自宅で実施すべき訪問看護をグループの事業所内でまとめて済ませ、多額の診療報酬を不正に得ていた疑いが浮上した訪問看護ステーション「キララ」(中城村)。事情がよく分からないままサービスを受けさせられていた元利用者は「弱者の利用だ」と憤る。(編集委員・阿部岳、社会部・比嘉海人)

 元利用者の一人は、キララとグループ関係にある「一般社団法人みらい」の就労継続支援事業所B型を利用していた。理事長から直接、「お金をあげるから協力して」と持ちかけられ、主治医を受診して訪問看護を受けるのに必要な指示書を出してもらったという。

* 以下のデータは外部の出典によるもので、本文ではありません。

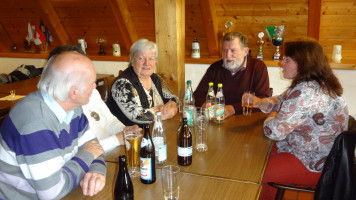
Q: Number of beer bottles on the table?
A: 3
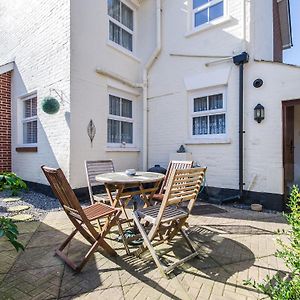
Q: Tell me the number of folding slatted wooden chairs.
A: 4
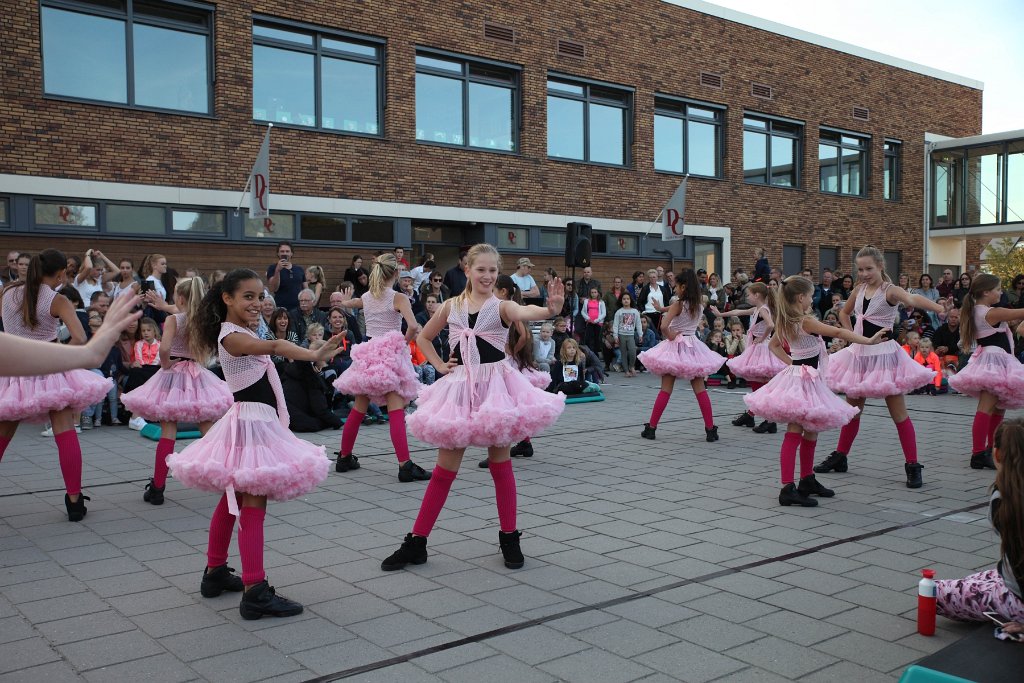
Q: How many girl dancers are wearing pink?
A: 11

 サービスを受けたのは全てみらいの事業所内で、自宅には一度も来てもらえなかった。「障がい者を守るはずの会社が、障がい者を利用してもうけていたのは許せない」と語った。

 別の元利用者も、職員に頼まれて精神科医を受診し、訪問看護が必要だという指示書を書いてもらった。「手続きは簡単だった」と振り返る。

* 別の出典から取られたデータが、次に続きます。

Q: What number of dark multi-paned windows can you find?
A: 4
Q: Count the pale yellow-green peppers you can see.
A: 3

 訪問看護といっても、血圧や体温を測って雑談する程度。訪問看護は30分以上が標準と定められているが、わずか5分で終わることも多かったという。

 「やる意味はないが、当時は断る理由もないと思っていた。今考えると大きな不正に加担していたことになる」と語り、「怖くなってきた」と漏らした。